The sequence controller 140 determines that the pressure measured by the third pressure sensor 113 and the pressure measured by the fourth pressure sensor 114 are within a predetermined range from the pressure of the fuel gas required by the MEGI engine, Is within a certain range from the temperature of the fuel gas required by the MEGI engine, it can be determined that the fuel gas supply state to the MEGI engine is normal. For example, if the pressure required by the MEGI engine is 300 bar and the temperature required by the MEGI engine is 45 ° C, the pressure measured by the third pressure sensor 113 and the pressure measured by the fourth pressure sensor 114 are 290 bar or more and 310 bar or less and the temperature measured by the temperature sensor 121 is 35 DEG C or more and 55 DEG C or less, it is determined that the fuel gas supply state to the MEGI engine is normal.

If the fuel gas supply state to the MEGI engine is not normal, the sequence controller 140 stops the mode switching to the MEGI engine (S211). If the fuel gas supply state to the MEGI engine is normal, It is determined whether the ratio of the gas supply amount of the high bar meets a predetermined standard (S208).

In the embodiment of the present invention, there are proposed two methods of determining whether the ratio of the gas supply amount of HiComm and the gas supply amount of HiBAR satisfy a predetermined constant standard.

According to the first method, when the difference between the first flow measured by the first flow sensor 181 and the second flow measured by the second flow sensor 182 is equal to or less than a predetermined error value, It is determined that the ratio of the gas supply amount satisfies a predetermined constant criterion.

According to the second method, when the opening degree of the fifth valve 135 falls within a predetermined range, it is determined that the ratio between the gas supply amount of HiComm and the gas supply amount of HiBAR satisfies predetermined predetermined criteria. At this time, the predetermined range may be 48% or more and 52% or less.

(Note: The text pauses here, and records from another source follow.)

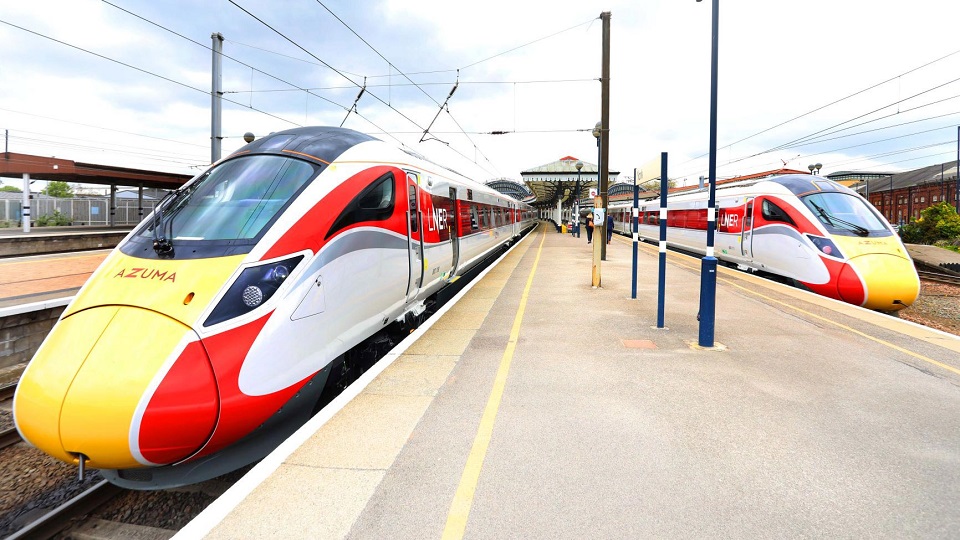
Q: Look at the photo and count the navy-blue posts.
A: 3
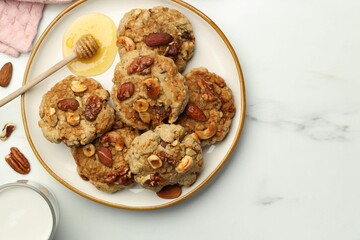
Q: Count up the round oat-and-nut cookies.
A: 6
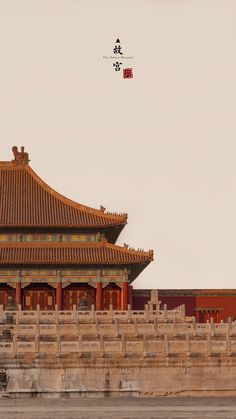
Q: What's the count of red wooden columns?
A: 4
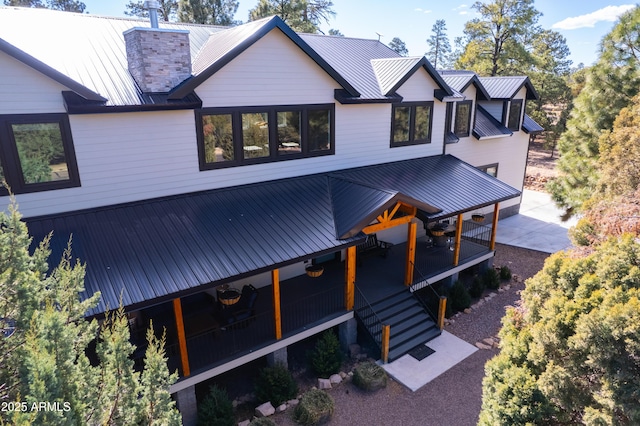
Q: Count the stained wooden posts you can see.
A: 8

If the ratio between the gas supply amount of the HiComm and the gas supply amount of the HiBAR does not satisfy the predetermined criterion, steps S207 and S208 are repeated until the preset timer expires (S212). If the timer expires, The switching is stopped (S211).

If the ratio of the gas supply amount of the Hicomb and the gas supply amount of the HiBar satisfies a certain criterion, the sequence control unit 140 adjusts the load of the HiCom (S209). At this time, the sequence controller 140 may adjust the load of the hiccom using the fifth valve in consideration of the pressure of the LNG storage tank 170 and the pressure of the fuel gas supplied to the MEGI engine. And, the high-bar load can be adjusted considering the pressure of the fuel gas supplied to the MEGI engine.

Then, the sequence control unit 140 displays a mode change completion message to the operator (S210).

Referring to FIG. 3, in step S221, the output pressure setting values of the high and low combs are changed (S221). At this time, the output pressure setting value of the HiComm may be changed to the required pressure of the MEGI engine, for example, 300, and the output pressure setting value of the HiBAR may be changed to a value smaller than the required pressure of the MEGI engine. In order to reduce the amount of fuel gas supplied to the engine, and to allow the engine to supply fuel gas to the engine, the HiComm output pressure setting is adjusted to the required pressure of the MEGI engine, To a value smaller than the required pressure.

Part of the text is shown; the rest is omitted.